# ACTIVITY:
Which lines of the material hold the word "appear"? Copy each one.

# STORED DATA:

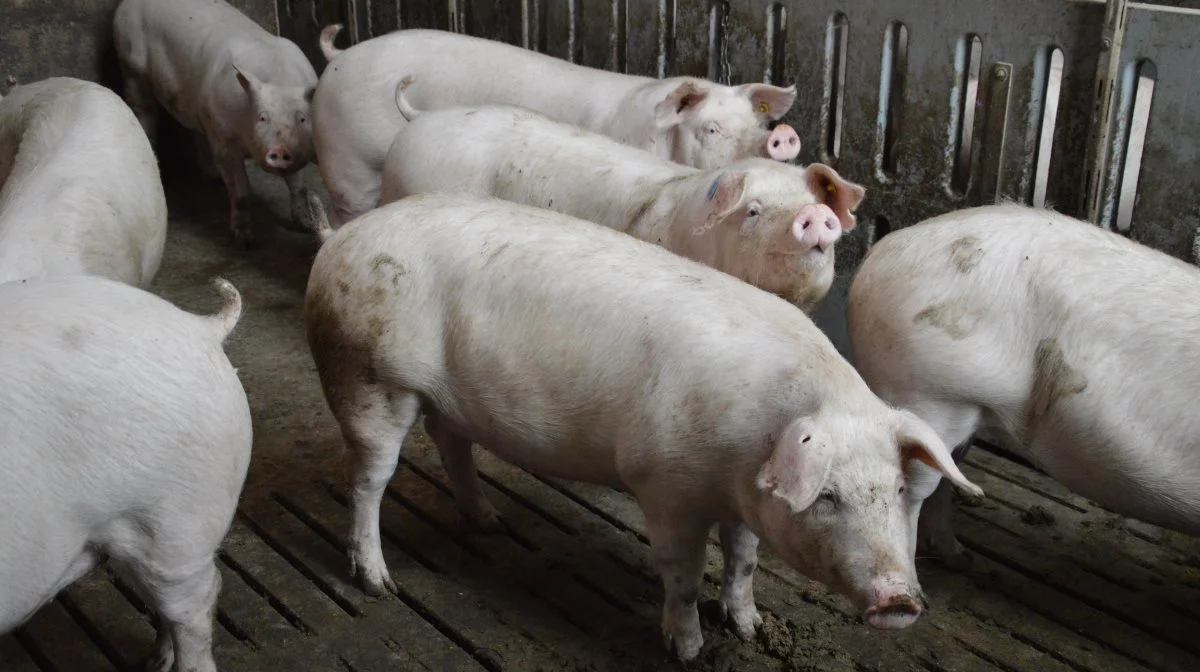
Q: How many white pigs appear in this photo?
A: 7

* * *

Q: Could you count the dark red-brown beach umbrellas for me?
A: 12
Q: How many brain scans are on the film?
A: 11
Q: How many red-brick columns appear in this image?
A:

# TASK RESPONSE:
Q: How many white pigs appear in this photo?
Q: How many red-brick columns appear in this image?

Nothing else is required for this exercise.